• [About this task]: The answer must be a single number: how many lines in the records below contain the word "that".
================================
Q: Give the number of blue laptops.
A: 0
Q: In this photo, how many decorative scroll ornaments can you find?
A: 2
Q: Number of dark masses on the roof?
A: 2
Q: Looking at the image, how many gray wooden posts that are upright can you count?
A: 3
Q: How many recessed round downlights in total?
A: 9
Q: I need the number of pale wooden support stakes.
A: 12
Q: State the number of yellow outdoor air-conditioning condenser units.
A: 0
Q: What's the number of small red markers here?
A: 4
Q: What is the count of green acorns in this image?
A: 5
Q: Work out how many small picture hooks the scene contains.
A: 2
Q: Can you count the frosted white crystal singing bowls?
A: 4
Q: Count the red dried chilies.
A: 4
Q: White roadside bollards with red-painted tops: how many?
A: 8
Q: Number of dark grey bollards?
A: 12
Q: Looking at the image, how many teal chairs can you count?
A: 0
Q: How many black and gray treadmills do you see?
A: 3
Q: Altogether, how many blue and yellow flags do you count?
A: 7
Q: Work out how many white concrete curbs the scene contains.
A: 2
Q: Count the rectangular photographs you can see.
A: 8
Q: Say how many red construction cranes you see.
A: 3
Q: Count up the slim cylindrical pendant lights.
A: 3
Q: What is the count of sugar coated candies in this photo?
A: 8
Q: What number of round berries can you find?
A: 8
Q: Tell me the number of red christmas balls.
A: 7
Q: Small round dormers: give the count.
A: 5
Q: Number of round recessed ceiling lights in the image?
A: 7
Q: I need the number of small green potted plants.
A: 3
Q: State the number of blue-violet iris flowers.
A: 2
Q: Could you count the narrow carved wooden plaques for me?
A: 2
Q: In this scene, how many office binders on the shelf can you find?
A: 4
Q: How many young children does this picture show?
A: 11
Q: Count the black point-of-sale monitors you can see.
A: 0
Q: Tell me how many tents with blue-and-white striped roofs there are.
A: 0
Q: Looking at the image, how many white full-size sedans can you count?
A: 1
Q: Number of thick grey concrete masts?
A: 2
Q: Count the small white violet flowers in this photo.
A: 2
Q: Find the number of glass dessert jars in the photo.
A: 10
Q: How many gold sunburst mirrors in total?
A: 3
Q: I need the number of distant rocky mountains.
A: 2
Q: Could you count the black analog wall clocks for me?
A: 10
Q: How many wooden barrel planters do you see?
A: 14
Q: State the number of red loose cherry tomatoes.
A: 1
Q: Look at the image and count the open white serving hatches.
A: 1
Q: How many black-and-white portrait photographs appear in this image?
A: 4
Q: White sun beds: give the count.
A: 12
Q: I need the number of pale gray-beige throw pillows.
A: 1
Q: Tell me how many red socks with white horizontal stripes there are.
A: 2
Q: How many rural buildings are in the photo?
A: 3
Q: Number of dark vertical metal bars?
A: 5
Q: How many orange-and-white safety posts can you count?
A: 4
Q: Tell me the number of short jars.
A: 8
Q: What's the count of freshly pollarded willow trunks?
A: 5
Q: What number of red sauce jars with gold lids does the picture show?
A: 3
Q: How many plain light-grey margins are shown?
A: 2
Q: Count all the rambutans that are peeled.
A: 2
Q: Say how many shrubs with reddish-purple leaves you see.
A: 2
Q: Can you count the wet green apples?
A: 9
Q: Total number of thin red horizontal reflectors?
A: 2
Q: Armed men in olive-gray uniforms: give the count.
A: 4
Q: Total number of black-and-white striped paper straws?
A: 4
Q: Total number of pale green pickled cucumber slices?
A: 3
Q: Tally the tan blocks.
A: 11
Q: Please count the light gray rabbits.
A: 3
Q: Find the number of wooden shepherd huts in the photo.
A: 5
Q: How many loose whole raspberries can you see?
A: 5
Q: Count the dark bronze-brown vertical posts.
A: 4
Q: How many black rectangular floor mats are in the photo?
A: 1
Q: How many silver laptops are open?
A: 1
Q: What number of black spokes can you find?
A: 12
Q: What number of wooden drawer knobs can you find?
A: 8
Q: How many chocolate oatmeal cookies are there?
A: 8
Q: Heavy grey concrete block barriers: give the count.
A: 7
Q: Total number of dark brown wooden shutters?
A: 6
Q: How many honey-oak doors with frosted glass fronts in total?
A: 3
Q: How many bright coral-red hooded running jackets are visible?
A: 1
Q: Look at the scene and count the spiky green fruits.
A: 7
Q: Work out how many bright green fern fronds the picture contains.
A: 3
================================
• [Response to this exercise]: 2